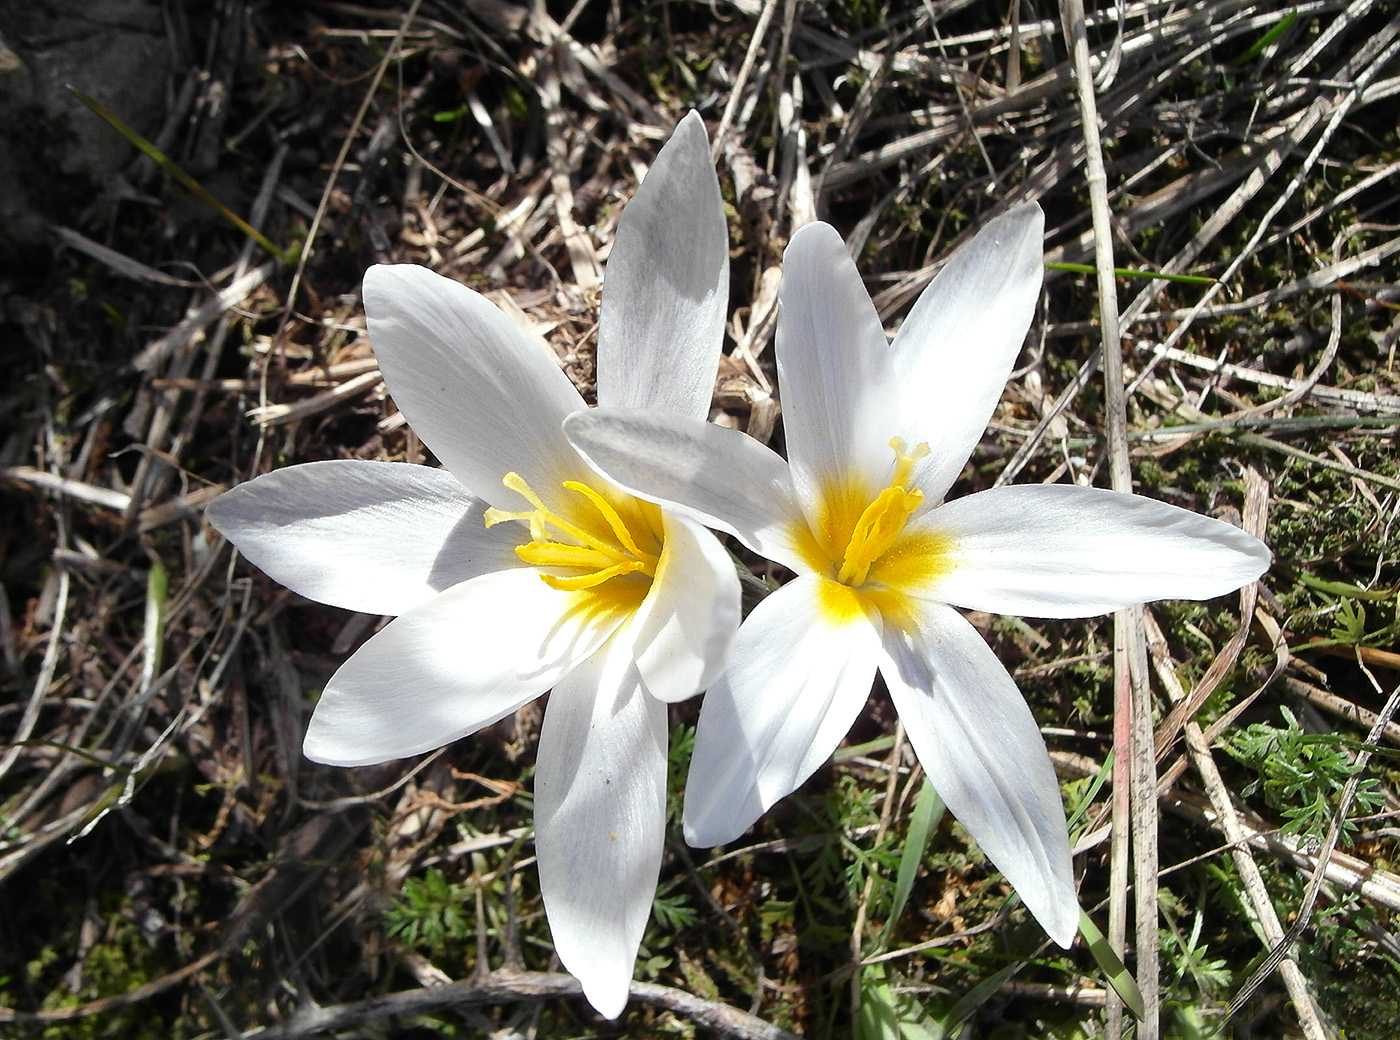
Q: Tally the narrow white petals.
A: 12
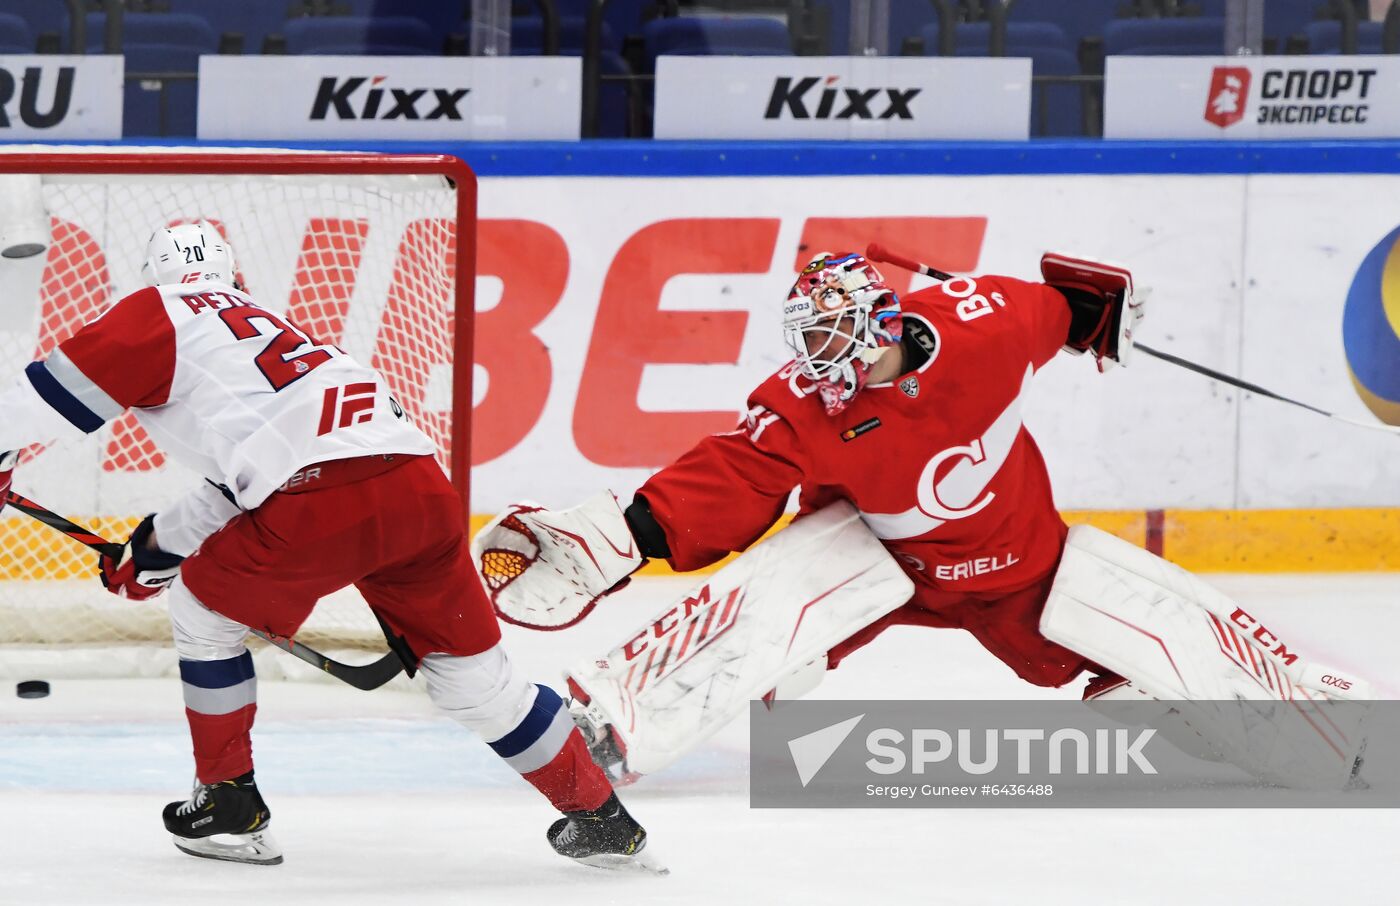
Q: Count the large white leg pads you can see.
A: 2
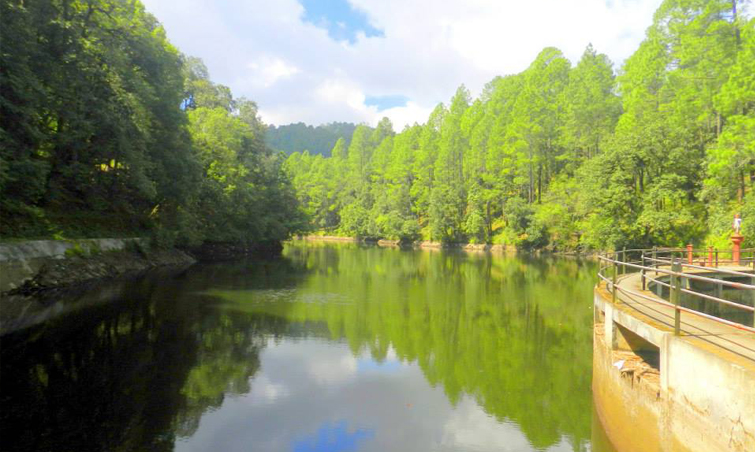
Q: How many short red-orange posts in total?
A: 2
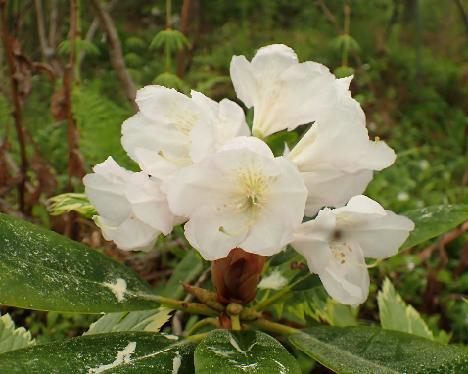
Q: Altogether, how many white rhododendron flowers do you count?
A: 6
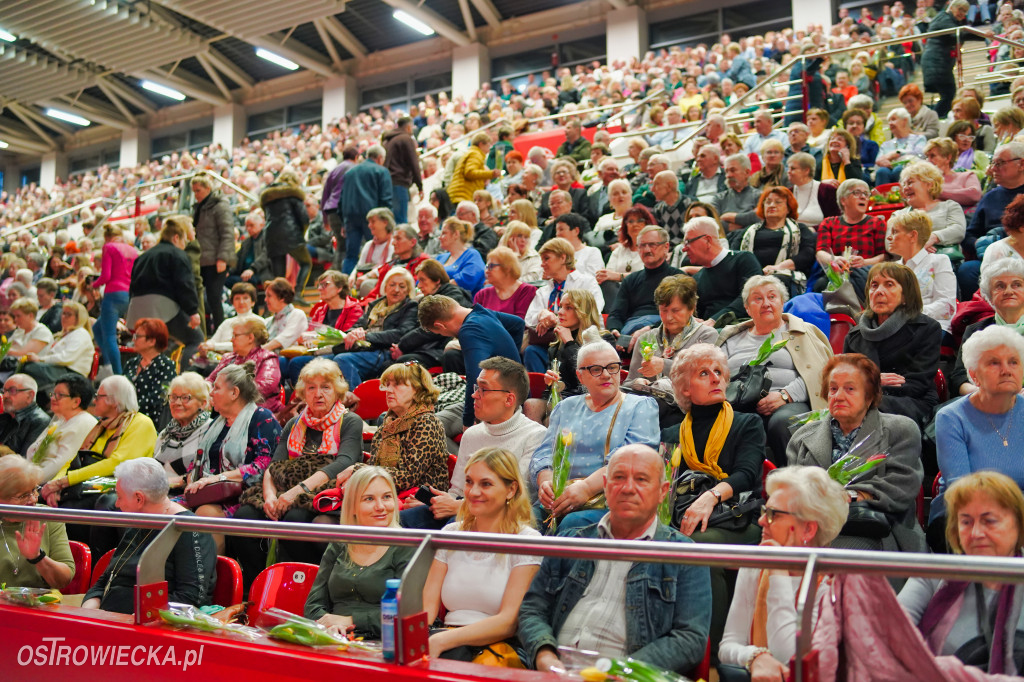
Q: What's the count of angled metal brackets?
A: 3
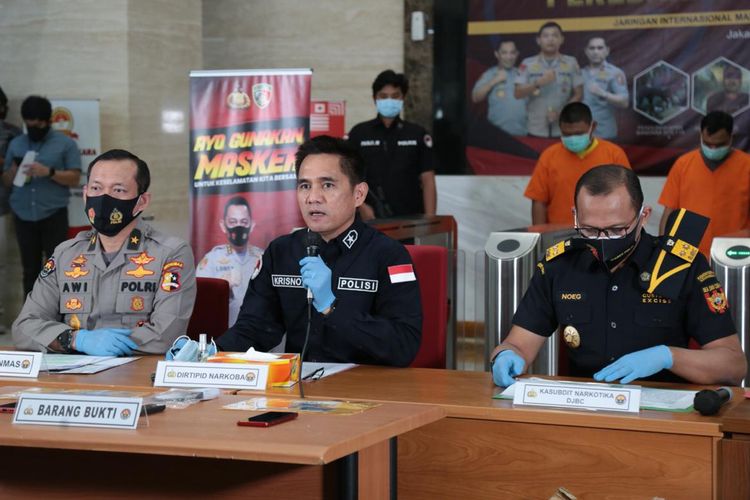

- - -

**What the task asks:** The answer must consist of every line from the data that contains the word "white".

**Reply to the task:**
Q: Tally the narrow white petals.
Q: Count the large white leg pads you can see.
Q: Altogether, how many white rhododendron flowers do you count?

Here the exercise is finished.